Document Type Master's Dissertation Author Dhoogra, Minishca firstname.lastname@example.org URN etd-12132007-103643 Document Title Gene expression profiling of polyamine-depleted Plasmodium falciparum Degree MSc (Biochemistry) Department Biochemistry Supervisor
Advisor Name Title Dr L Birkholtz Committee Co-Chair Prof A I Louw Supervisor Keywords
- suppression subtractive hybridisation
- transcriptome analysis
- differential expression
Date 2007-09-06 Availability unrestricted Abstract
Polyamines play an important role in DNA, RNA and protein synthesis as well as a variety of other biological processes (cell division, differentiation and death) as outlined in Chapter 1. Assaraf and co-workers (1984) demonstrated that treatment with DFMO resulted in the inhibition of polyamine biosynthesis as well as schizogony arrest in P. falciparum. However, they did not elaborate on any other consequences that polyamine depletion could exert on the parasite. This dissertation aims to elucidate the significance of the inhibition of polyamine biosynthesis within P. falciparum by using differential transcriptome profiling.

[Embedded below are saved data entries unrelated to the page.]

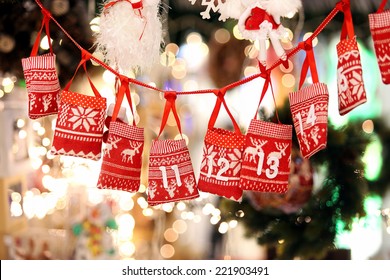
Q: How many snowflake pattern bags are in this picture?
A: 3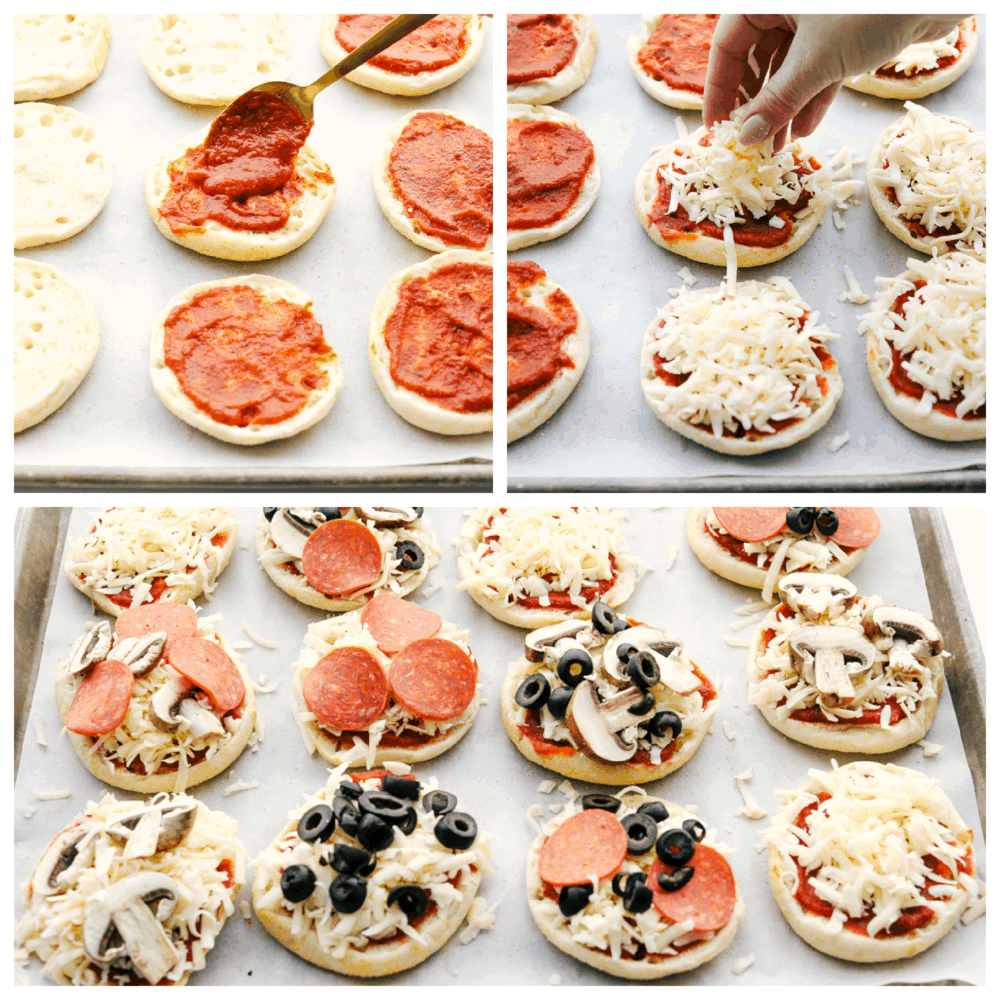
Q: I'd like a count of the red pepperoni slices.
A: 11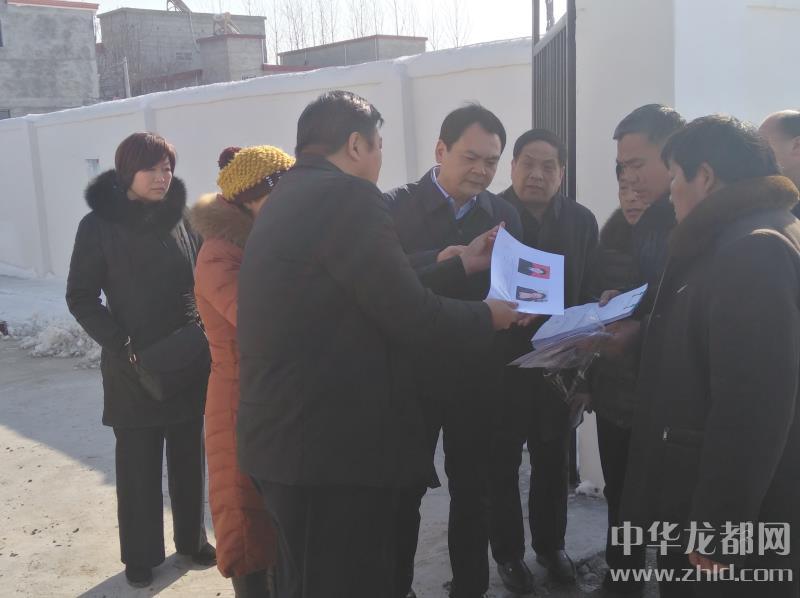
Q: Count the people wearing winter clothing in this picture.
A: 9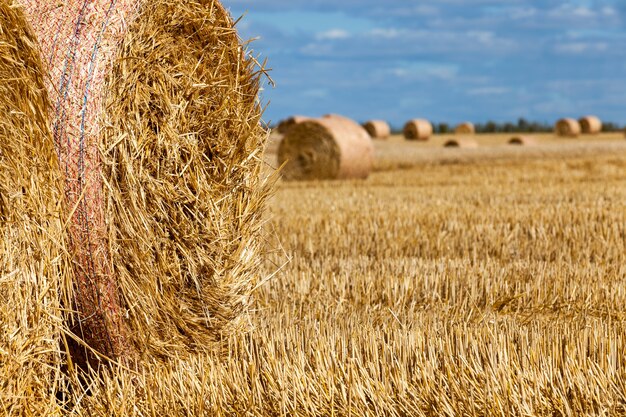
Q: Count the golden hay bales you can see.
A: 11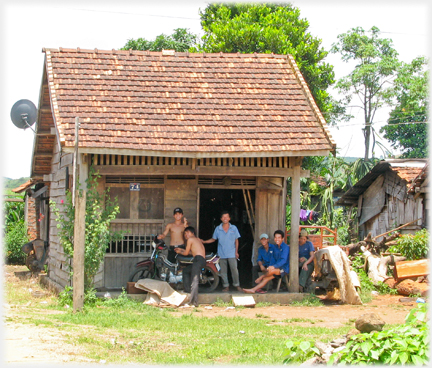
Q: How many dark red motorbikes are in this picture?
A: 1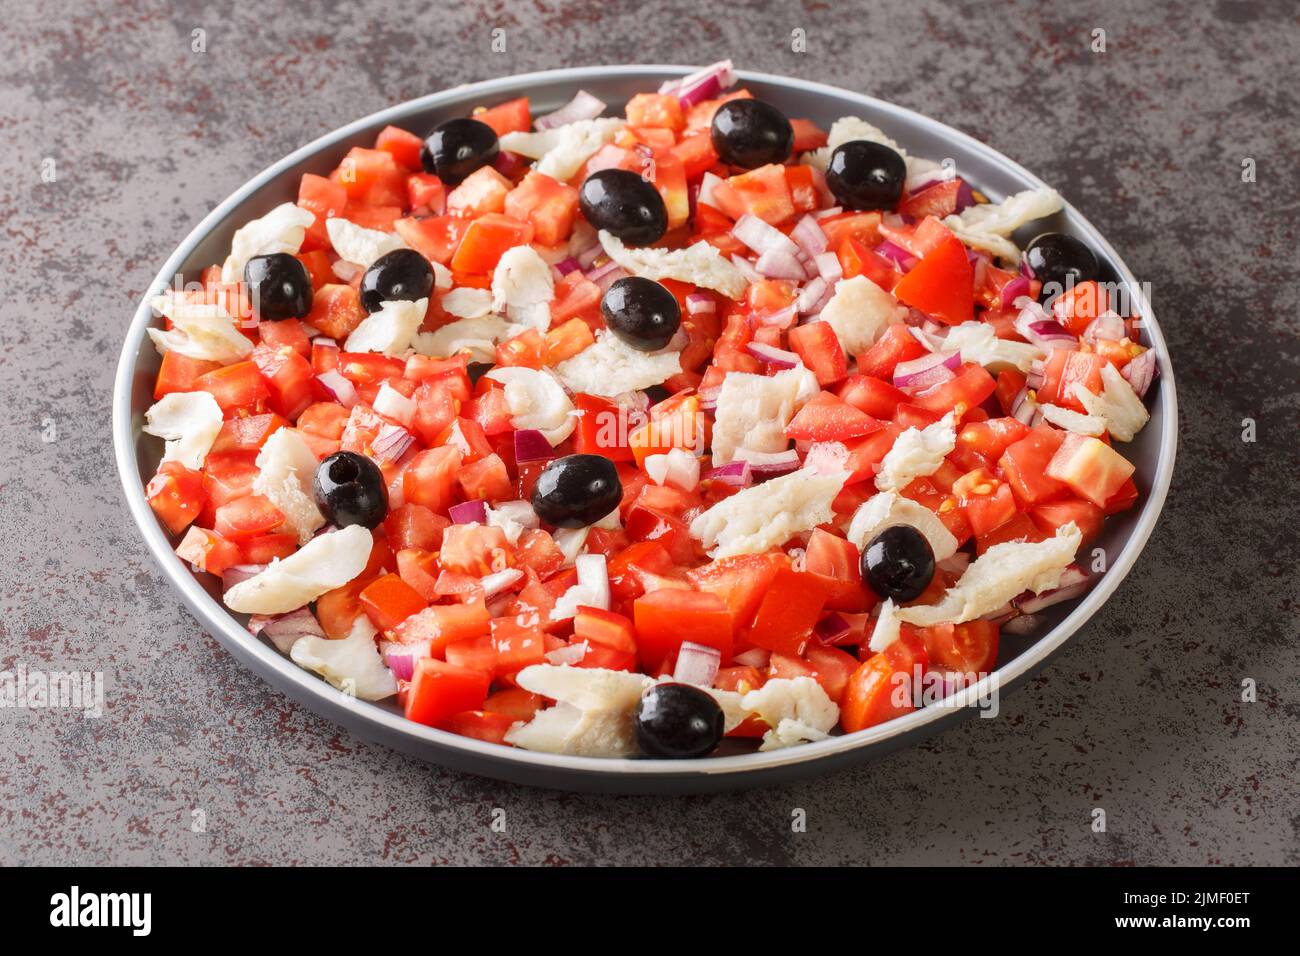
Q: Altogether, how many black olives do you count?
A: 12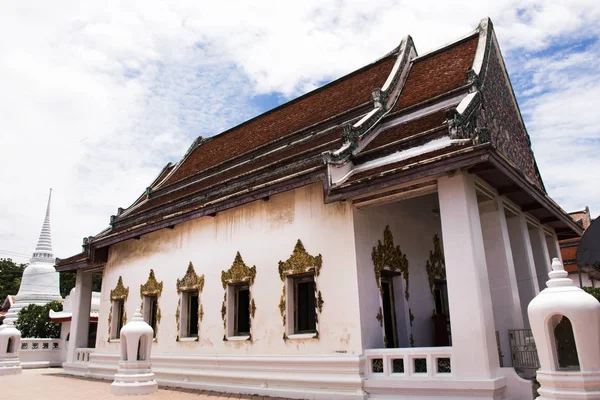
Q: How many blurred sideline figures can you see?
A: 0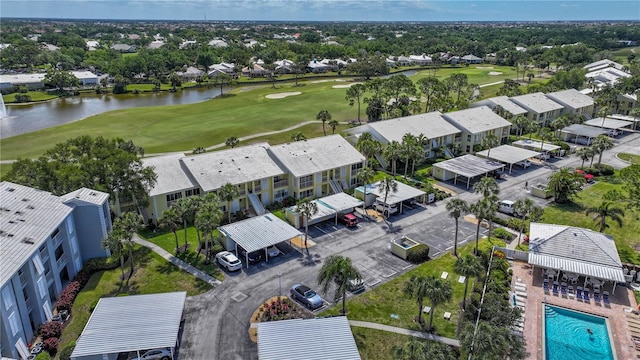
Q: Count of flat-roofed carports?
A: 11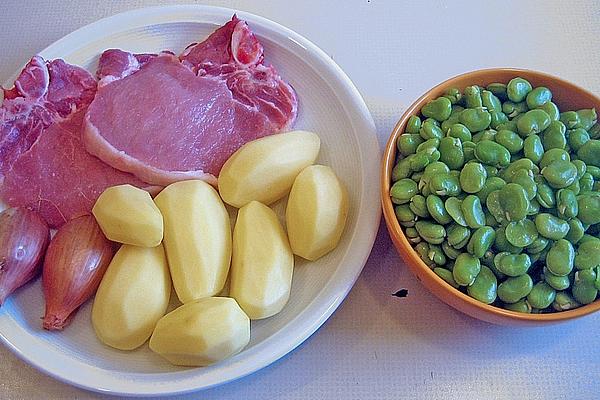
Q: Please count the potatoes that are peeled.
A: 7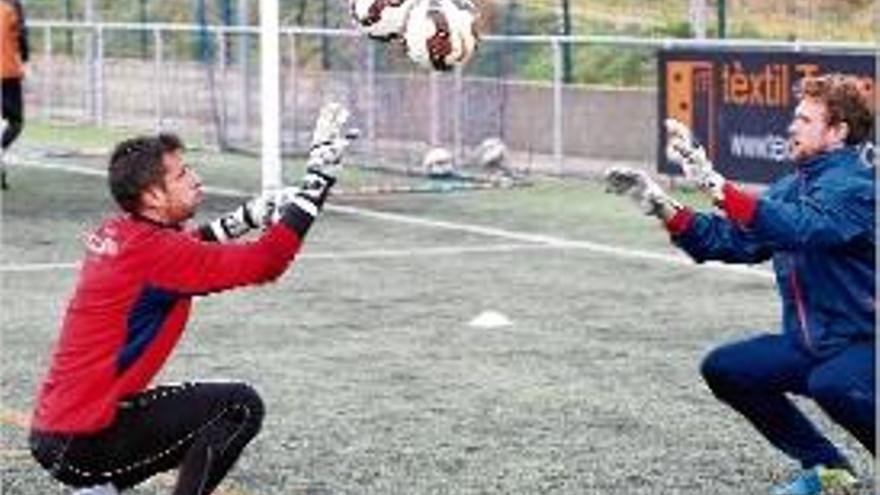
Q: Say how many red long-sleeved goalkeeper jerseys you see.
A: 1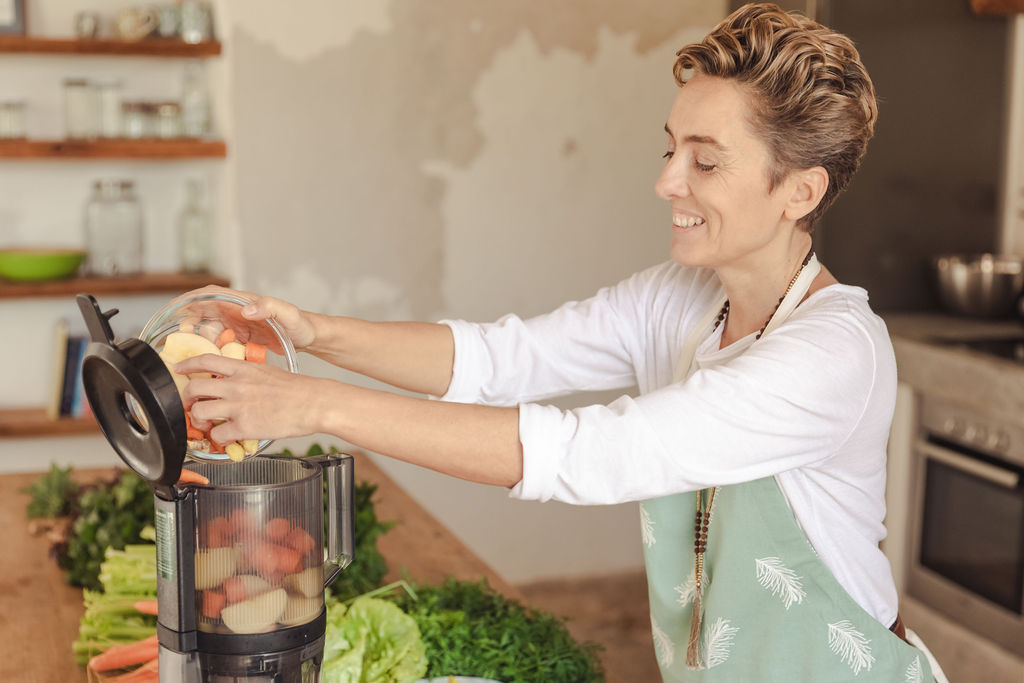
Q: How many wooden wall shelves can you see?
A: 4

Suppression subtractive hybridisation generated transcripts which were potentially up-and down-regulated due to endogenous polyamine depletion within the human malaria parasite P. falciparum. The resulting transcripts were subjected to a restriction enzyme analysis and those with unique digestion profiles were selected and sequenced. The sequences were analysed using PlasmoDB to identify the genomic sequences to which they were best matched. To confirm that the selected transcripts were indeed differentially expressed a reverse virtual Northern dot blot was performed.
Transcripts for proteins involved in protein processing, methionine and polyamine metabolism, various transporters, proteins involved in cellular differentiation and signal transduction were found to be upregulated in the absences of polyamines. This could be suggestive of a metabolic response induced by the parasite in order to overcome this deficiency. Polyamines seem to influence protein synthesis and haemoglobin degradation as well since depletion of endogenous polyamines within the parasite seems to result in increased food vacuole acidification, haemoglobin degradation, transport of proteins to the cytoplasm and protein synthesis and stabilisation.
The majority of downregulated transcripts were found to be involved in cell-cell adhesion and erythrocyte invasion, protein processing and transport indicating that these processes are dependent on polyamines. Further validation of these findings by microarray as well as proteomic analysis will need to be undertaken.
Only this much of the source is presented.